BBC Radio 3, 22 November 2009
First broadcast in 1995 and now repeated to mark the 350th anniversary
of Henry Purcell's birth, this epic adaptation of Cervantes' novel with music by a variety of seventeenth century composers,
including Purcell, was a star-studded affair with the late Paul Scofield as a geriatric Don Quixote with an aptitude for poetry
and an insatiable love of romance, supported by Roy Hudd as the loyal Sancho Panza, perpetually telling his master not to
become involved in too many conflicts, while taking any and every opportunity to sing comic songs (something Hudd has become
particularly renowned for over many years).

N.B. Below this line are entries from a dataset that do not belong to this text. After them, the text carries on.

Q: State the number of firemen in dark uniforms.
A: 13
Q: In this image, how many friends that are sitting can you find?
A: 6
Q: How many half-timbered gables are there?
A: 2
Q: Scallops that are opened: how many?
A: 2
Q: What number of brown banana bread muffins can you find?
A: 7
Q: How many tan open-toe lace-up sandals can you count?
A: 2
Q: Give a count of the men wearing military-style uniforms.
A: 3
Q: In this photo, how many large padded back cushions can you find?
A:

Musical interludes were provided by Emma Kirkby, Emma Tubbs, David Thomas and
Doug Wootton, with the Consort of Musicke and the Purcell Sinfony conducted by Anthony Rooley. Truly an epic production both
in terms of resources and length (3 hours 15 minutes).

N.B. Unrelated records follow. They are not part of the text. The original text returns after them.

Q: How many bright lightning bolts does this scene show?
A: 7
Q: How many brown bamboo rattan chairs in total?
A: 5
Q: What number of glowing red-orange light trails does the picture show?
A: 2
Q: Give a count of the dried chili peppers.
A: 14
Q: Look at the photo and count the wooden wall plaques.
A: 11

Writer/director Don Taylor transformed Cervantes' text into a meditation on the
writing process. The action was punctuated by several interludes, which involved Durfay (Bill Wallis) desperately fighting
to preserve his text against intrusion from other dramatists. Meanwhile Purcell (Douglas Hodge) struggled to finish the music
amidst a welter of prior commitments, and thereby fulfil what he saw as a great favour for theatre manager Betterton (Roger
Allam). Eventually he accomplished his task, but paid for it with his life. Such interludes - which suggested that Don
Quixote was being written and rewritten spontaneously - showed how the picaresque novel is rather random in
construction; event follows event without any real logical structure. This, in Taylor's view, was analogous to the workings
of the imagination (in this case, Purcell's and Durfay's imagination) which moves randomly from topic to topic without any apparent
reason.
The link between Cervantes' text and the creative imagination was underlined at the
end, as Purcell's death was paralleled with that of Don Quixote himself. Both men were incurable romantics, blessed with
powerful imaginations that could transform the grimy realities of daily life into something rich and strange. Purcell
used music as his method of expression; Don Quixote made use of the romance form. While we might have sympathized with Don
Quixote as he suffered indignity after indignity in his quest, we simultaneously admired his courage and his refusal
to give up in the face of the most extreme adversity. Like the composer struggling to finish his commission against impossible
odds, he refused to give up. At the end we were left feeling uplifted; although both men passed away, they left
a legacy, both musical and romantic, that should serve as an example to anyone blessed with a creative imagination.